◆ **Assigned task**: From the entries that follow, copy every line with the word "image".

·····

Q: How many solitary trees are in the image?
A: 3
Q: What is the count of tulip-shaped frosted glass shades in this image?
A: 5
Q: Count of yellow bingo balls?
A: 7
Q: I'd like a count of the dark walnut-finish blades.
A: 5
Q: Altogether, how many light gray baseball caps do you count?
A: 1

·····

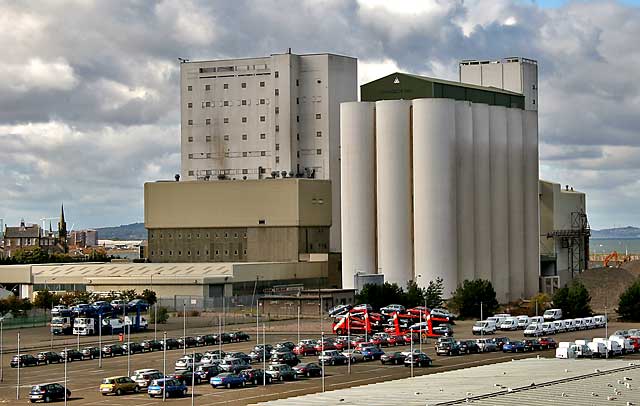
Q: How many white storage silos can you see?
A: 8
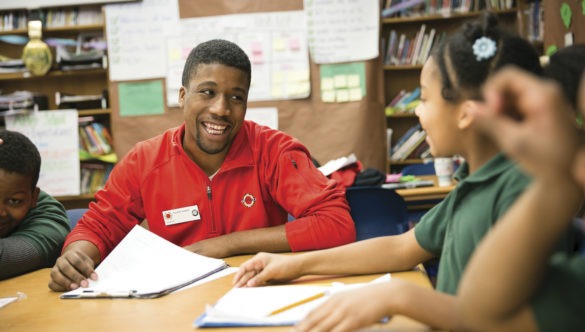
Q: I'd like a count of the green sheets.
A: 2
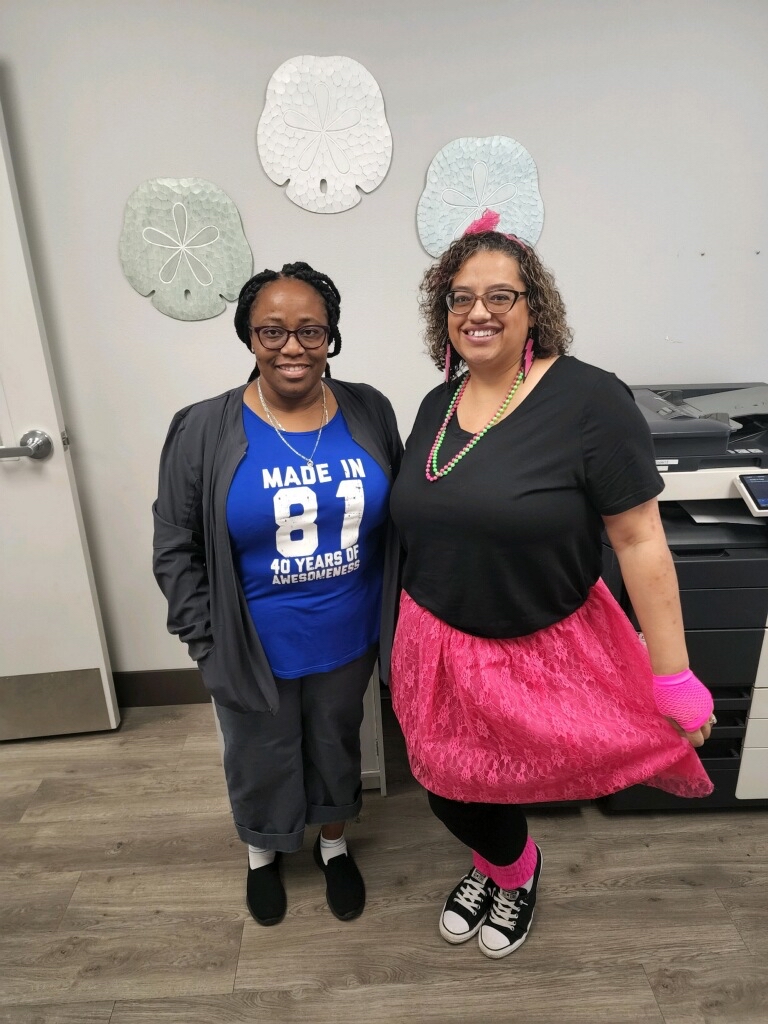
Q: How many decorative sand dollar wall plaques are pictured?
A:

·····

◆ **Exercise response**:
Q: How many solitary trees are in the image?
Q: What is the count of tulip-shaped frosted glass shades in this image?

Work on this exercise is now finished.